Capriles se ha mantenido en la banca, por ahora, pero lleva meses asomando postura en favor de la participación, de la movilización, de no extender más las “fantasías” desde la Asamblea Nacional y el llamado gobierno interino. Eso sí, aún no ha terminado de fijar posición. En Primero Justicia, en que una diputada afirma que Julio Borges es el “jefe político” pero Capriles es “el líder”, están atentos a lo que hará. Él se alista para convertirse en un movilizador y articulador de cara al voto. Pero quizá le falte tiempo. Después de todo, en apenas días deberán inscribir candidaturas, y armar campañas en el país no es cosa fácil. De querer hacerlo, varios grupos de la sociedad civil se le han acercado para proponerle nombres, estructuras y apoyos “de abajo hacia arriba”.

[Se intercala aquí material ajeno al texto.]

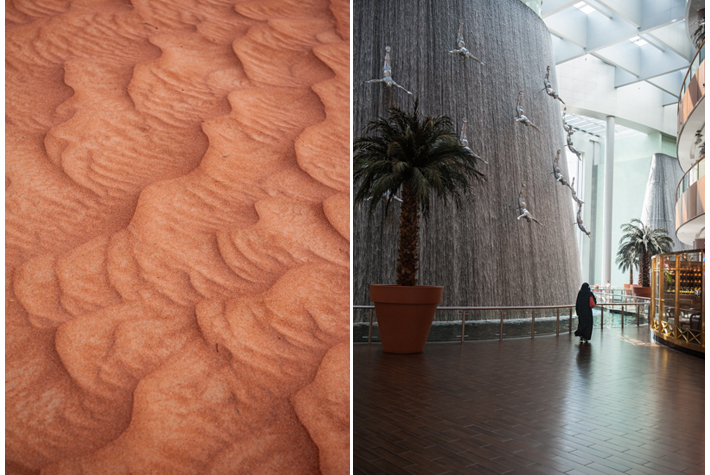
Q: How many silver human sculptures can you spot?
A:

Julio Borges es presidente de la Asamblea Nacional desde el exilio. Eso sí, un acercamiento con “la oposición de la oposición” –esa que se ha aliado con el Gobierno para convocar elecciones– está descartado. Por ahora, Capriles suelta píldoras, y continúa de reunión en reunión, sin responder directamente preguntas de la prensa al respecto. Mientras organizaciones de la sociedad civil, y la militancia opositora en general, esperan por definiciones de qué hacer entonces, los jefes partidistas informan que anunciarán una ruta “en los próximos días” que contribuya a “ponerle punto final a la dictadura”, según dijo la diputada Delsa Solórzano. Este miércoles iniciaron consultas regionales y sectoriales con el fin de definir estrategias “reales y no simbólicas” para lograr restituir condiciones electorales.
A la par, el chavismo se organiza para un proceso electoral en pandemia, con todos los indicadores de contagios y muertes en franco ascenso, y con una ficha clave: un recurso judicial introducido por académicos para suspender las elecciones por incumplir normas legales. La demanda pasó el primer filtro y ahora está sobre el escritorio de un magistrado clave de Maduro. Un as bajo la manga que puede servir de excusa para retrasar, suspender o reconfigurar la convocatoria electoral. Entretanto, muchos se preguntan qué va a pasar con Juan Guaidó, cuya legitimidad internacional emana de su calidad de presidente de la Asamblea. Pero, por lo visto, pesa demasiado la experiencia de 2015, cuando la oposición, tras años marginada del órgano legislativo por decisión propia, sorprendió al mundo al ganar la mayoría en la Asamblea. Pronto las ilusiones democráticas quedaron sepultadas cuando Maduro le quitó las funciones en favor de una supuesta asamblea constituyente, y la convirtió en un organismo prácticamente fantasma. Hoy los opositores, exasperados por la falta de garantías, parecen renunciar a las urnas, y a lo ganado hasta ahora con Guaidó, para derrotar al régimen de Maduro. Cómo lo intentarán en lo sucesivo permanece aún en el misterio.